What’s ahead on the energy and environmental front in the West in 2023? Veteran journalists gathered last week at a Society of Environmental Journalists’ webinar to offer concrete suggestions for reporters covering the region, including:

2023 Journalists Guide logo
  • The housing-affordability angle to the Western fires story.
  • How local governments’ zoning authority is allowing increased development where people are likely to suffer ongoing fire impacts.
  • Can humanity’s existential imperative to temper climate change mesh with the economic and political realities playing out in the debate on natural gas in the West — despite persistent and widespread greenwashing?
  • As the climate warms, what is society’s obligation to Indigenous peoples who count on salmon that depend on cold water?
  • How can the need to significantly boost renewable energy capacity be squared with the fact that projects to build remote solar and wind farms, and the associated transmission lines, are overwhelmingly resisted by the rural residents where these would go? (This includes Native American tribes.)
  • What are our obligations to the farmworkers who work outdoors even amid the escalating temperatures and the smoky skies of a changing climate, while they also incur health risks of pesticides?


Impacts of infrastructure projects

Opening the panel discussion, Sammy Roth, who covers energy for the Los Angeles Times, discussed barriers to building wind and solar farms: “The biggest obstacle to building the renewable energy infrastructure that’s going to be needed to meet climate targets are these land-based conflicts about where do you put this stuff?” Roth said. “How do you get it built and sited in a way that it’s not creating problems for, say, rural farming communities or destroying wildlife habitat or interrupting sight lines that people don’t want to see interrupted?”
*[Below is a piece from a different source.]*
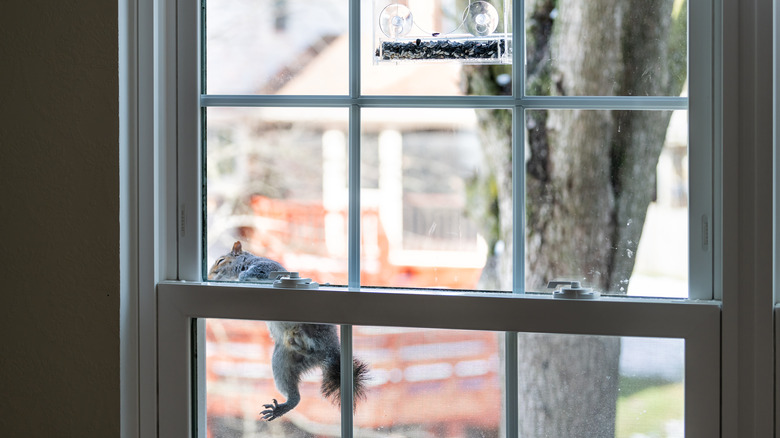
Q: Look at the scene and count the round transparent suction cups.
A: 2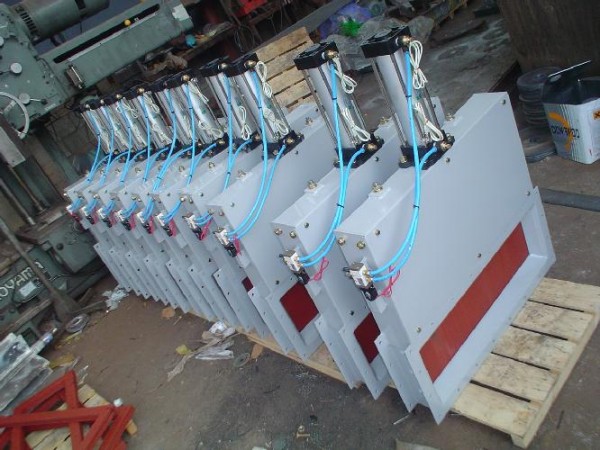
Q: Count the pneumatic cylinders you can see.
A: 10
‘Almost everywhere I’ve seen large

renewable-energy infrastructure

proposed in the Western United States,

there’s local opposition that bubbles up.’

                    — Sammy Roth, L.A. Times


He added: “The reality is that almost everywhere I’ve seen large renewable-energy infrastructure proposed in the Western United States, there’s local opposition that bubbles up against that. Getting this stuff built much more quickly and at a larger scale than we’re getting it built now is going to require navigating these conflicts and ultimately threading a very fine needle.”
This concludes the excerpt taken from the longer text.